If you’ve ever had the creeping suspicion that the world is secretly run by people who peaked in high school and never emotionally evolved beyond it—April Fools’ Day is your proof.
It’s a whole-ass holiday dedicated to deception. A calendar-marked excuse to test the tensile strength of someone’s trust in you, and then laugh when it snaps.
But don’t worry—it’s fine.
It’s funny.
You’re supposed to laugh.
That’s the thing that gets me, every single time.
Not the prank itself, but the part where you’re expected to smile through the sting. Where people look at you, see the shift in your expression, the way your voice stutters a bit because you’re trying to recalibrate in real time—and they keep laughing anyway.
Because the real punchline? It’s not the fake news, or the weird announcement, or the elaborate setup.
The real punchline is you.
You, with your sincerity.
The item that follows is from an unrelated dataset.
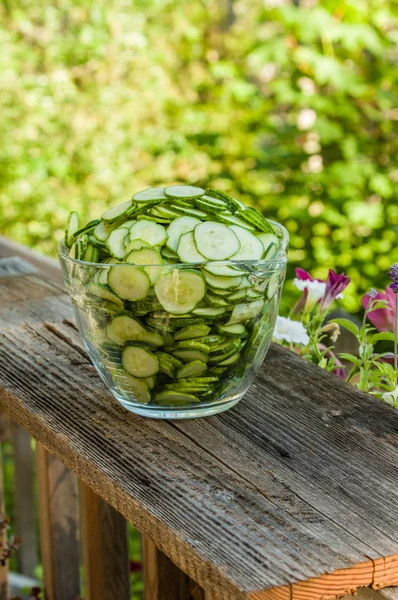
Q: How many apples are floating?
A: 0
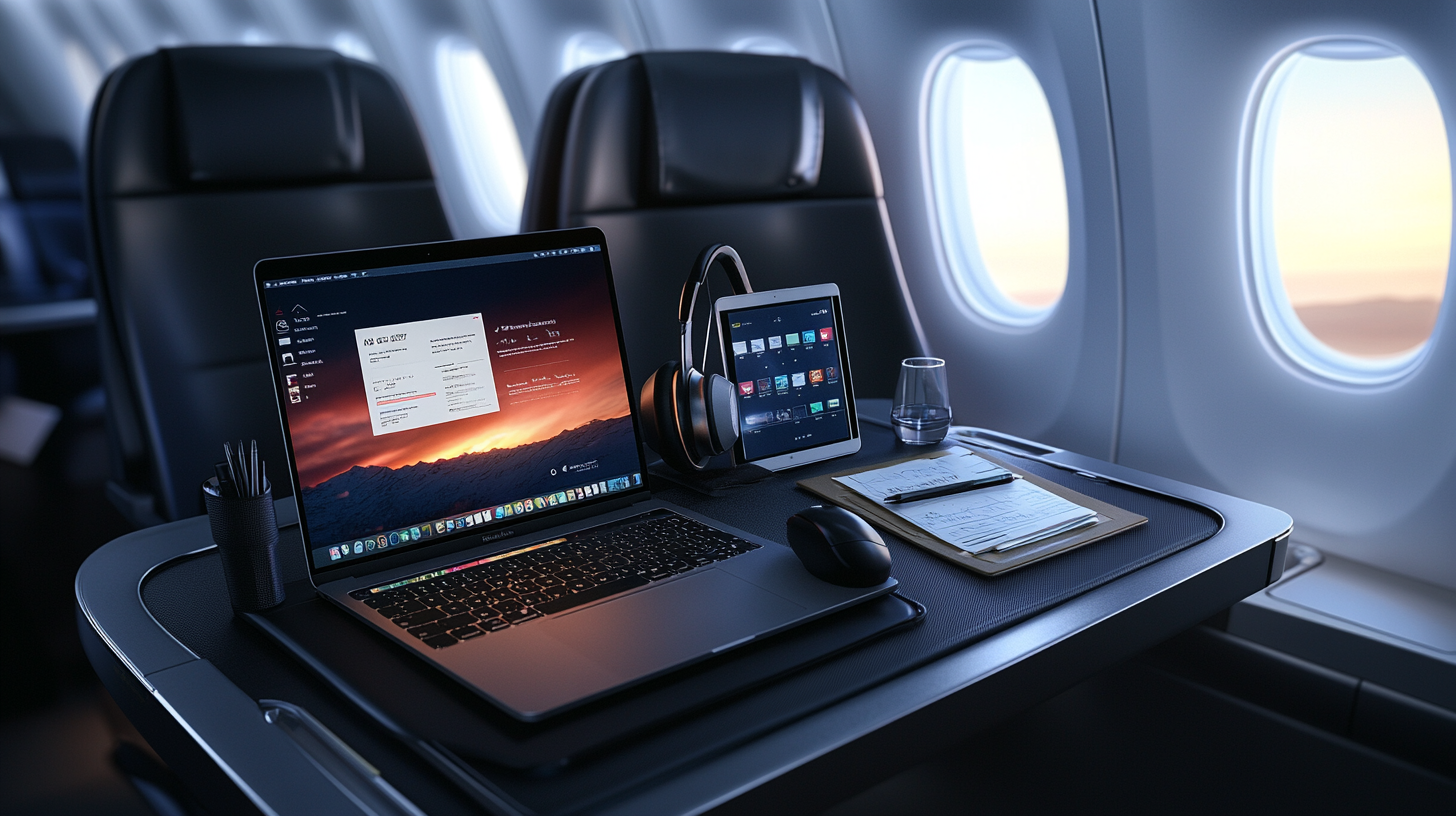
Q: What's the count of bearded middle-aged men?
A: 0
You, with your heart cracked open just wide enough for someone to toss a snake in and call it comedy.
I’ve had fake pregnancies dropped on me like a brick. I’ve had people confess fake feelings just to watch me freeze. I’ve been told people died. Relationships ended. Friends were hurt. Only to be met, moments later, with a grin and a "Gotcha!" like my body didn’t just shift into full-blown crisis mode.
It’s not clever.
It’s not witty.
It’s just emotional booby-trapping with better PR.
And the thing is—I’m not humorless.
I love dry wit. Dark sarcasm. Absurdity. Surrealism.
I love the kind of humor that flips reality inside out in a way that makes you think and snort into your drink.
What I don’t love? Being the prop in someone else’s low-effort theater of cruelty.
Because that’s what most April Fools’ “pranks” are, if we’re being honest. Lazy. Cheap. Emotional junk food made from expired irony and served cold.
People love to say, “Well, it’s just one day.”
Sure. And so is root canal. Doesn’t make it fun.
For people like me—people who’ve had their reality twisted for fun long before there was a holiday to legitimize it—April Fools’ is less “lighthearted mischief” and more “seasonal trust issues.”
It’s not even about being gullible. It’s about being human.
It’s about assuming, maybe stupidly, that when someone speaks, they mean it.
That when someone reaches for you, it’s not just to pull you into the joke.
That you can believe someone’s face. Someone’s tone.
That connection is safe.
And when you realize—again—that it isn’t?
When the people you love look at your stunned face and laugh like that reaction was the goal?
You remember, real quick, how dumb it is to hope for anything different.
I’ve outgrown a lot in my life.
I’ve outgrown people. Places. Entire versions of myself.
And you know what else I’ve outgrown?
Being the punchline.
So no, I don’t do April Fools’.
I don’t do gotchas.
I don’t find joy in watching someone else flinch.
If that makes me boring, so be it.
If that makes me “too sensitive,” I’ll take it.
Because at least I’m not the one confusing cruelty with charisma.
And honestly? If you need a national joke day to feel clever, maybe you’re not as funny as you think.